The goal for us is to create the cluster and install the DD agents in one go via a script, in an enterprise setup, you will most likely have multiple Terraform repos with different states, one to initialize the cluster and one to manage the deployments, but for our purpose, we will keep it simple, at least to deploy the building blocks which are observability and provisioning a load balancer later on.

For deployments of workloads, we might settle for a Helm only approach later on.

What we need to do is to create a Terraform plan that will do the following:

Acceptance criteria:

  • a working Terraform plan before any K8S resources are created

  • a working Terraform apply in a single go that will create the cluster and install the DD agent

  • a working Terraform destroy that will remove the cluster and the DD agent and clean up the kubeconfig

terraform plan

Setup tailored to local dev environment

We'll follow a simple plan that relies on generating the kubeconfig file via the OCI CLI instead of inferring it from the OCI provider. This is a bit hacky, but it works for our local dev environment.

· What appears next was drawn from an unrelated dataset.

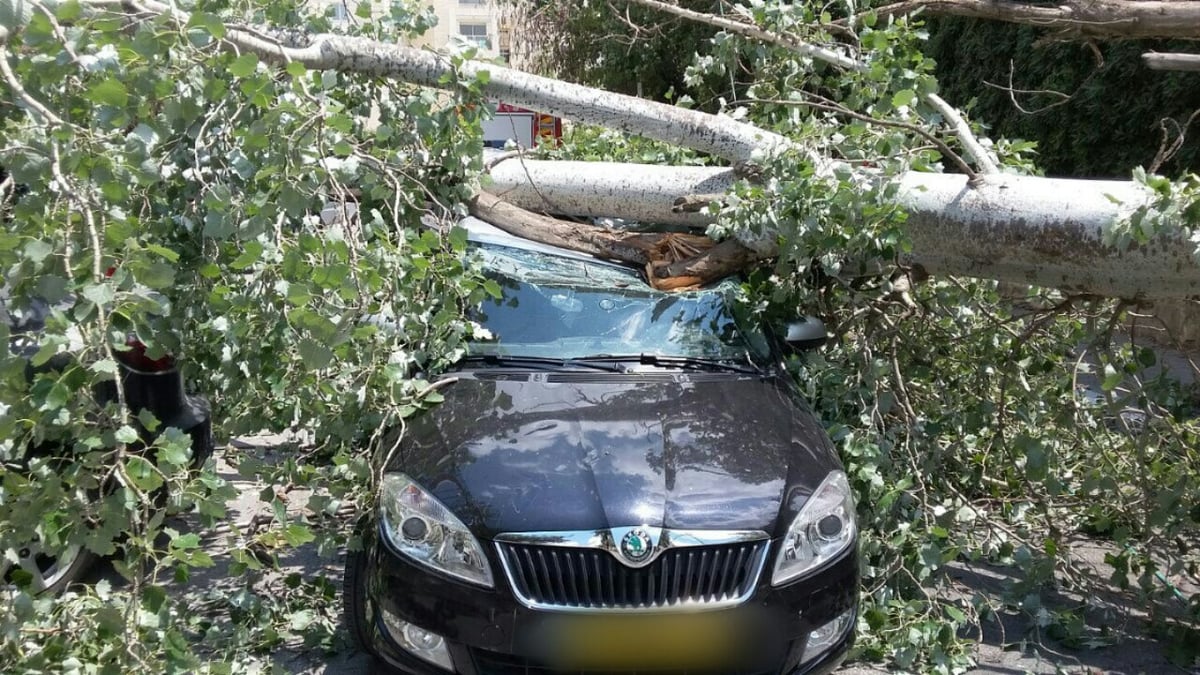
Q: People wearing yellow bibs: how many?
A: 0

So the execution plan will be as follows:

  1. Create a dummy kubeconfig file from a template to allow the first Terraform plan to run

  2. Run the first Terraform plan

  3. Create the cluster via the first Terraform apply

  4. Generate the kubeconfig file via terraform_data calling OCI CLI and overwrite the dummy kubeconfig file

  5. The first Terraform will be able to create the cluster but not the Datadog agent, as the Terraform providers will be initialized with the dummy kubeconfig file still and won't pick up the new kubeconfig file

  6. Run a second Terraform plan to create the Datadog agent

Helm and Kubernetes Providers:

provider "kubernetes" { config_path = pathexpand(var.kubeconfig_path) # auto-detect current context } provider "helm" { kubernetes { config_path = pathexpand(var.kubeconfig_path) } }

OCI Generate Kubeconfig After Cluster Creation

Add a clear dependency on the cluster creation to ensure that the kubeconfig is generated after the cluster is created.

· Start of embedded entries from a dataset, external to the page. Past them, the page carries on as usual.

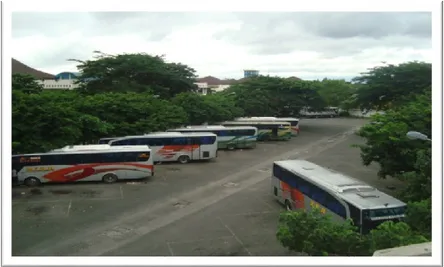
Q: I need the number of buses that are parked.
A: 6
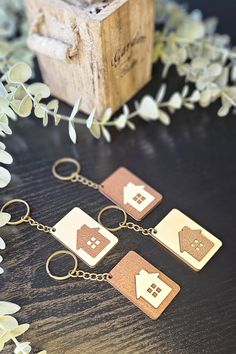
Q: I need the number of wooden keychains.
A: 4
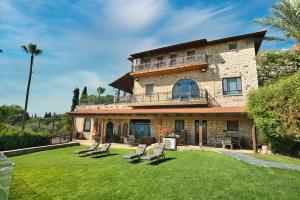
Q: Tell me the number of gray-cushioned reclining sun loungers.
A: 4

resource "terraform_data" "wait_for_kubeconfig" { provisioner "local-exec" { command = "oci ce cluster create-kubeconfig --cluster-id ${oci_containerengine_cluster.generated_oci_containerengine_cluster.id} --file ${var.kubeconfig_path}" } depends_on = [oci_containerengine_cluster.generated_oci_containerengine_cluster] }

Tree

Overview of the files in the project:

├── dd.tf ├── init.sh ├── deinit.sh ├── k8s.tf ├── main.tf ├── oke_config.yaml ├── oke_config.yaml.template.yaml ├── terraform.tfstate ├── terraform.tfstate.backup └── variables.tf

1. Initial kubeconfig files

Assuming you already created two files to represent the kubeconfig and a template, initialize them both to the template file at the beginning:

oke_config.yaml.template.yaml & oke_config.yaml in the beginning of the script

apiVersion: v1 clusters: contexts: current-context: kind: Config preferences: {} users:

1. init.sh

The script that will initialize the cluster, overwrite the kubeconfig file and run the Datadog agent Helm charts afterwards via a dual Terraform apply

#!/bin/bash if ! cmp -s oke_config.yaml.template.yaml oke_config.yaml; then echo "Files are different. Copying template to oke_config.yaml..." cp oke_config.yaml.template.yaml oke_config.yaml else echo "Files are identical. No copy needed." fi terraform init terraform plan terraform apply -auto-approve terraform apply -auto-approve

2. deinit.sh

The script that will destroy all resources and overwrite the kubeconfig file back to the template values

#!/bin/bash terraform destroy -auto-approve cp oke_config.yaml.template.yaml oke_config.yaml

Datadog Resources (dd.tf)

With the setup above, we can now create the Datadog resources via helm_release and the Kubernetes resources.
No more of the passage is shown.